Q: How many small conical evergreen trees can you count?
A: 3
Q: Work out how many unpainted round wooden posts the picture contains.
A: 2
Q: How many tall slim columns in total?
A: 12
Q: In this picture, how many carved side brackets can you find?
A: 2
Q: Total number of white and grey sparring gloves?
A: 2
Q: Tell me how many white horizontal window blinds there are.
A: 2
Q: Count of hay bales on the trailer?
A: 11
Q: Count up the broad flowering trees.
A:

- - - -

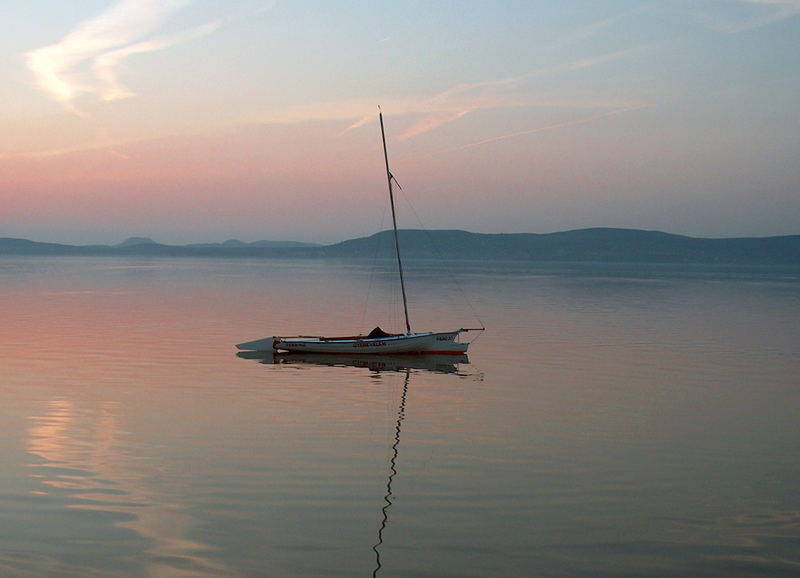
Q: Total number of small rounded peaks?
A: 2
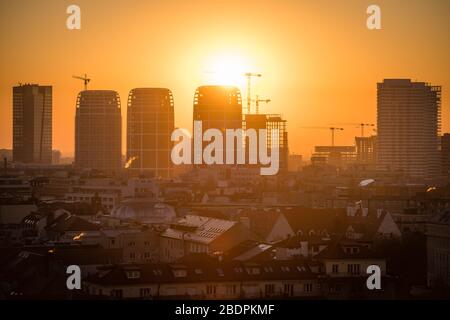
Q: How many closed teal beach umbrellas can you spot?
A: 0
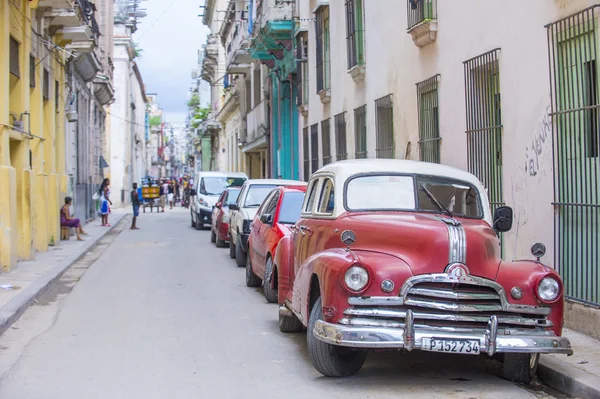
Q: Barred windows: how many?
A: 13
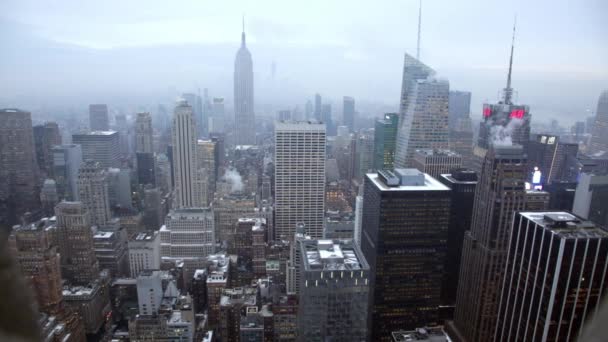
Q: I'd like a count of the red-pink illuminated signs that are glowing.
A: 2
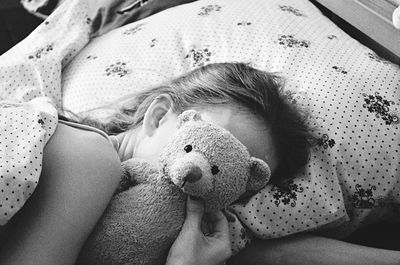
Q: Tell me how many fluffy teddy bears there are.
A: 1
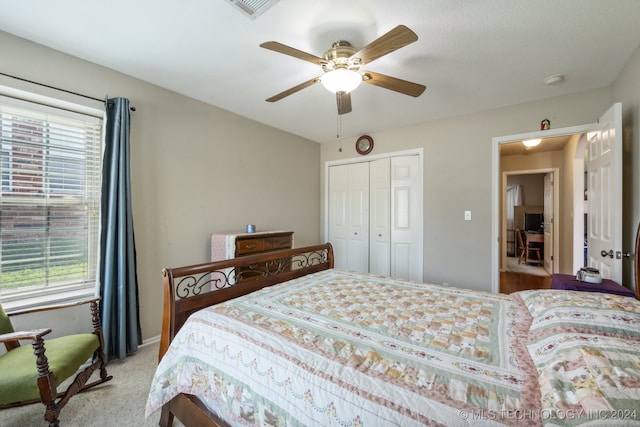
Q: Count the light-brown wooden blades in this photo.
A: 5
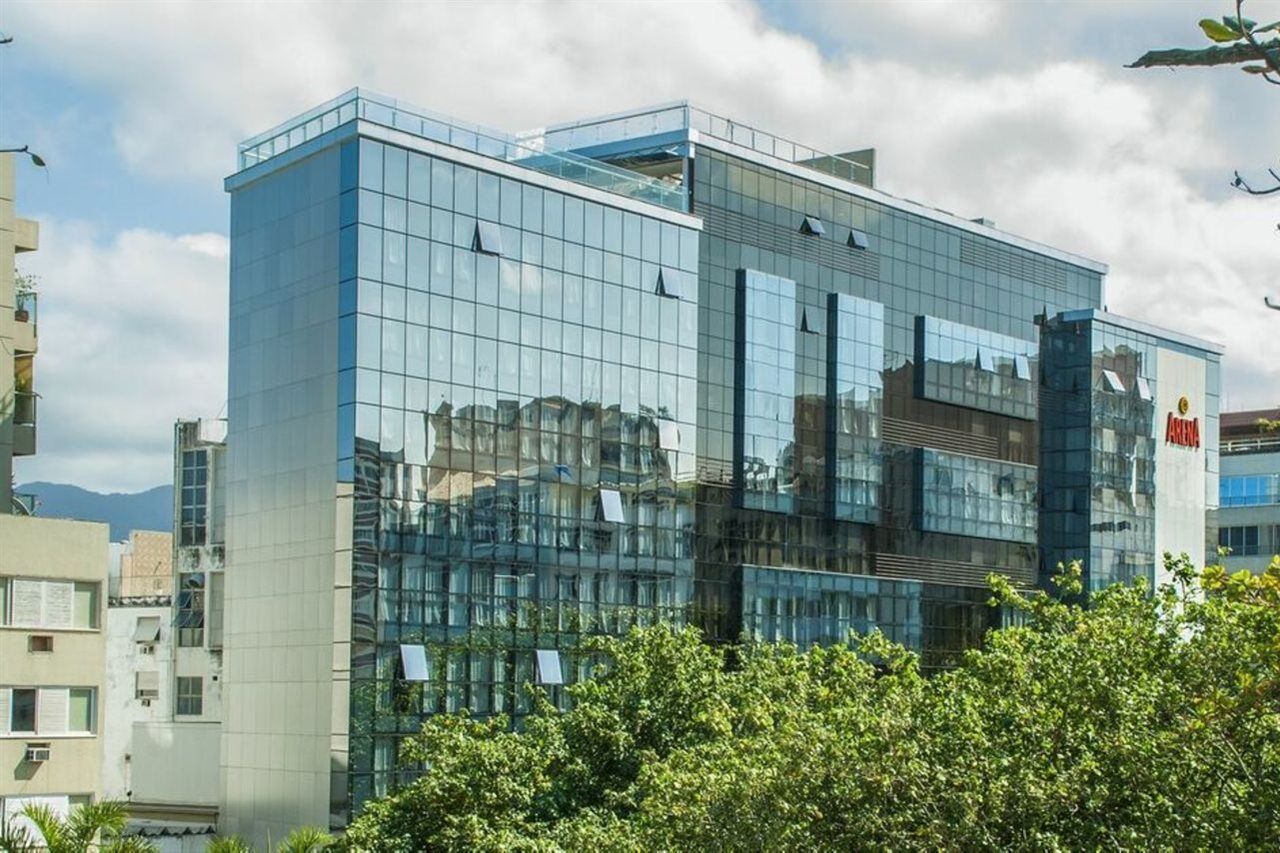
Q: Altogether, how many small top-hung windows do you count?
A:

- - - -

▶ [ABOUT THIS EXERCISE]: In the entries above, some lines hold the string "Tell". Copy each of them.

▶ [WRITTEN ANSWER]:
Q: Tell me how many white horizontal window blinds there are.
Q: Tell me how many fluffy teddy bears there are.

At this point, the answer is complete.